Except that their own (internal) messaging is mixed if not outright deceptive because they justify the $3 fee both on the "one more ride" grounds and on card-production-cost grounds, despite the fact that it also applies to the app version of the new card (which by definition doesn't have the same replacement/production cost as the physical cards).

I, personally, can't see how the "one more ride" function even logically justifies any kind of a card fee to begin with.
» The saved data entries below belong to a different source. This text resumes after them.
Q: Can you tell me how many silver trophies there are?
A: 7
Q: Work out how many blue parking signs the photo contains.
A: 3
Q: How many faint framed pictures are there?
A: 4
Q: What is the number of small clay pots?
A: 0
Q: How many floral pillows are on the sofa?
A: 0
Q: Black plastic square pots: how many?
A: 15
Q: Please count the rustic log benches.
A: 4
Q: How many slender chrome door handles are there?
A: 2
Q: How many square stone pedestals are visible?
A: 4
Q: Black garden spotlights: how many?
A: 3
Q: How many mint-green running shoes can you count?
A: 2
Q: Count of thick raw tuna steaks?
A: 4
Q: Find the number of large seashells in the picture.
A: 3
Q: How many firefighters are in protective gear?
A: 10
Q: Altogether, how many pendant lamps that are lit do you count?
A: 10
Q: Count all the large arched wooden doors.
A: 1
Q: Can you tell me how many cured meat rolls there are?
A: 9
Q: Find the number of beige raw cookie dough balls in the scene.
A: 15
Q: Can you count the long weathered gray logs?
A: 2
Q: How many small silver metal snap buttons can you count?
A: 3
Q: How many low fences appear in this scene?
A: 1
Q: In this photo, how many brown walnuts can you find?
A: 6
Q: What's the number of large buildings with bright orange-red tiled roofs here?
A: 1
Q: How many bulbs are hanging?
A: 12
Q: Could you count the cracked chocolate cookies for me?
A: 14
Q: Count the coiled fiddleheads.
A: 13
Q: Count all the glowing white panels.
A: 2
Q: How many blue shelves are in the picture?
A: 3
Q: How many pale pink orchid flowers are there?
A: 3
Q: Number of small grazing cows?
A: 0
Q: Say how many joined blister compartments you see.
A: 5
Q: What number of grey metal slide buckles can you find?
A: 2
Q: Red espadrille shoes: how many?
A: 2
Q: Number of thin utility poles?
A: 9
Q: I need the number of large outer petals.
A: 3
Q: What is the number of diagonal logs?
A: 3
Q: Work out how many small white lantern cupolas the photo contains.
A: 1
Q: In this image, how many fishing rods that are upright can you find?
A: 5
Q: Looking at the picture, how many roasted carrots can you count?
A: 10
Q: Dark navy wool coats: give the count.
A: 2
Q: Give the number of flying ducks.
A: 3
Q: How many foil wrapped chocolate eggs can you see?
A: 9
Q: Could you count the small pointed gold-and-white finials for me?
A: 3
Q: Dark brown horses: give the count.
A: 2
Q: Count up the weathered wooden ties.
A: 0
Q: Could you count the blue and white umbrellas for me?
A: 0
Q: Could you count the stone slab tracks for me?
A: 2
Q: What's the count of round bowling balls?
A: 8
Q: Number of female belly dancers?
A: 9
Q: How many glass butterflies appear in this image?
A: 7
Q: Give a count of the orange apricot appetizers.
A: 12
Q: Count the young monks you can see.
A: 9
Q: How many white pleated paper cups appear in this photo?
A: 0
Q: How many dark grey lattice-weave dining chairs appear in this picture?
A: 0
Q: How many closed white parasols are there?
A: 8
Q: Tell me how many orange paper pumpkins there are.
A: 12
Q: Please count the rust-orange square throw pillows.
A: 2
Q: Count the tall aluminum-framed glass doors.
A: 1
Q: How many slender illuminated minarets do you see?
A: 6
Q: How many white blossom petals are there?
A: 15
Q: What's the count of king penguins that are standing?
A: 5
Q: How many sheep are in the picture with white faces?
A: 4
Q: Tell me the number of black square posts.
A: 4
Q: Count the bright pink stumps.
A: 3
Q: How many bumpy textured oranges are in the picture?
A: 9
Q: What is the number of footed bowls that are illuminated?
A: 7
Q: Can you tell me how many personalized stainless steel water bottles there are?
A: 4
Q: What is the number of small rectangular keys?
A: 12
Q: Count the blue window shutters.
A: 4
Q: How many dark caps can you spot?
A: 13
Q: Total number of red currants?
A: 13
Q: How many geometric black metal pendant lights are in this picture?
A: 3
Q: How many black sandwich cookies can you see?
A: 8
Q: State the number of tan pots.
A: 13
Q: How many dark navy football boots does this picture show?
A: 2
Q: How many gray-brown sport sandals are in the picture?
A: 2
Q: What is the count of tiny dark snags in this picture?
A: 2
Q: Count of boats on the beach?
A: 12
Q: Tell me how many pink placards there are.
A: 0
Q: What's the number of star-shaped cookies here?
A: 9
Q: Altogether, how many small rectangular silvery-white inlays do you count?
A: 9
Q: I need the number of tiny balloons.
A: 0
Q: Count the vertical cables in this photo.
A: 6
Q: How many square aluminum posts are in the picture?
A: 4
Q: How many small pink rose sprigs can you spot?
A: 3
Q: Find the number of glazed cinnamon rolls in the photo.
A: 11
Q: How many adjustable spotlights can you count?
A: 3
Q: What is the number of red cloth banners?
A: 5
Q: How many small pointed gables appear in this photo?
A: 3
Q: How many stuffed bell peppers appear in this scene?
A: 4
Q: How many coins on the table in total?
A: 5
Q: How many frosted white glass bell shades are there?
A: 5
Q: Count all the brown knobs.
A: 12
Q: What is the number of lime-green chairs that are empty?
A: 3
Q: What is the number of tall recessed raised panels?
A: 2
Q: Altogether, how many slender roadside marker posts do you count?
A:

With respect to the physical cards, they're coming from FVMs, not just freely available like the old ones, so it's not like people could game the system by taking a bunch of them for free and using the "one more ride" function to get free rides. (I wouldn't object to a new card requiring, say, two fares to be loaded to keep people from gaming a buy-one-get-one approach, but as far as I can tell the fee doesn't turn into fare value.) With the mobile app version, can it really be that hard to have a similar "must load value to activate account" function to keep people from gaming things without just ripping people off, especially since that one can't possibly have any card-replacement-cost justification.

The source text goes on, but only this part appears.